──────── Records provided ────────

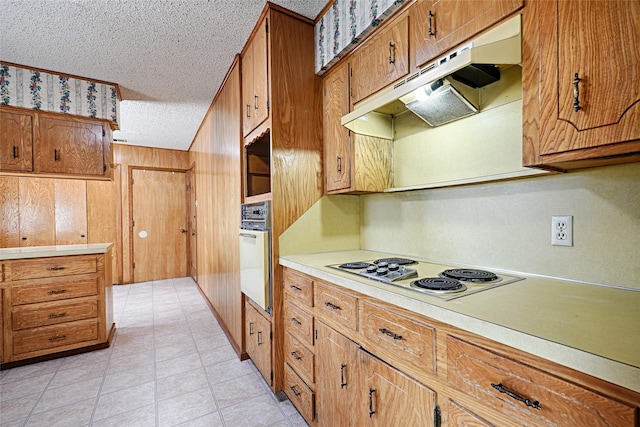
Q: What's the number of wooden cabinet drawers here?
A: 11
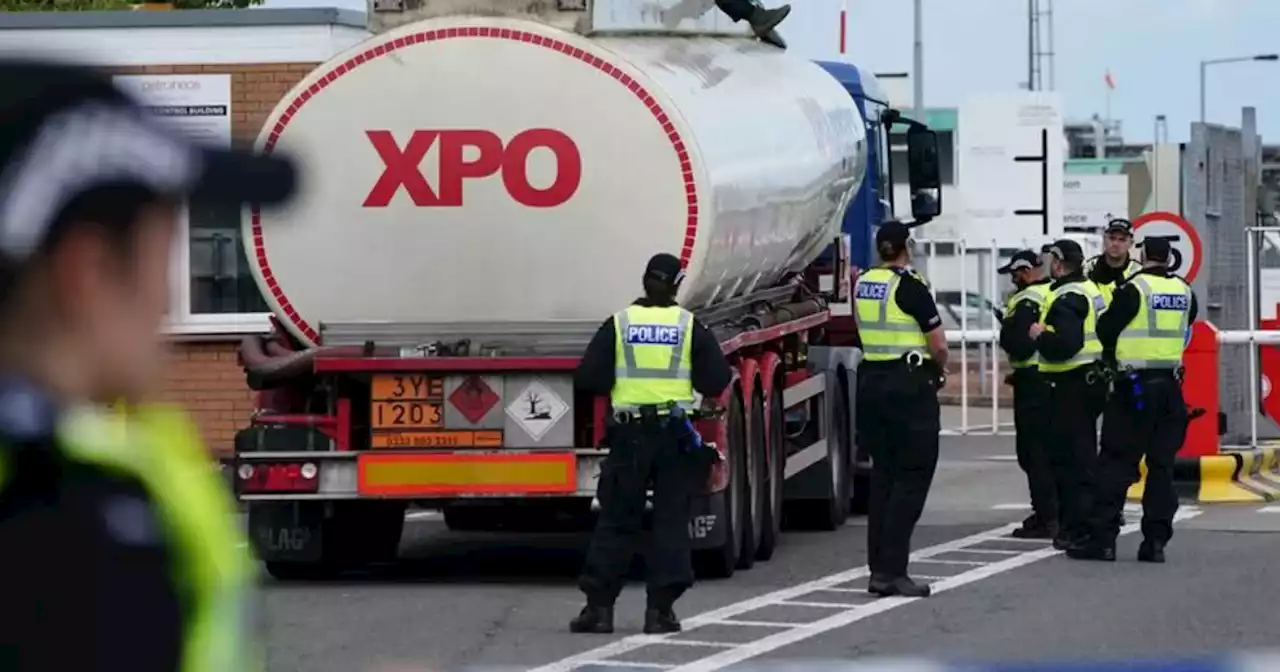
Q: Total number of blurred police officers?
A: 1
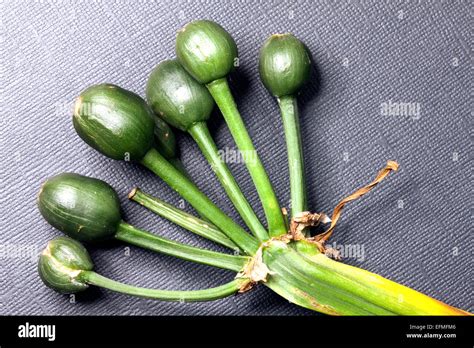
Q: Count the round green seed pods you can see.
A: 7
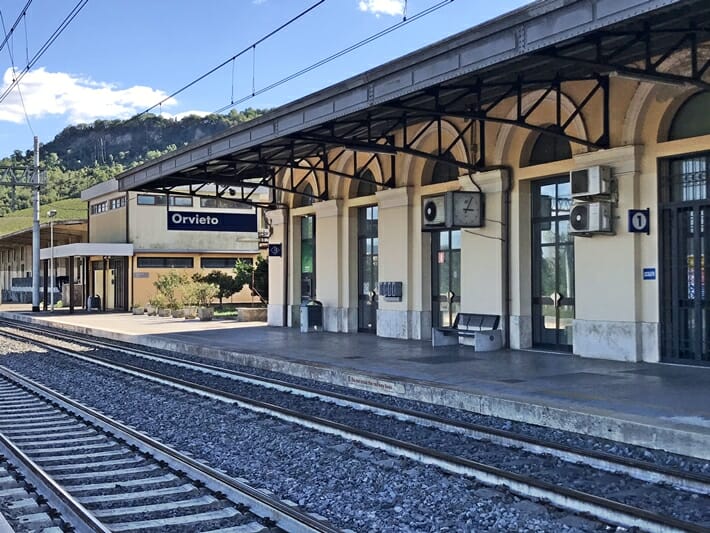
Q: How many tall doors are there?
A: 5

────────

Your goal
In the records above, locate every line with the string "number" and copy it.

Written solution
Q: What's the number of wooden cabinet drawers here?
Q: Total number of blurred police officers?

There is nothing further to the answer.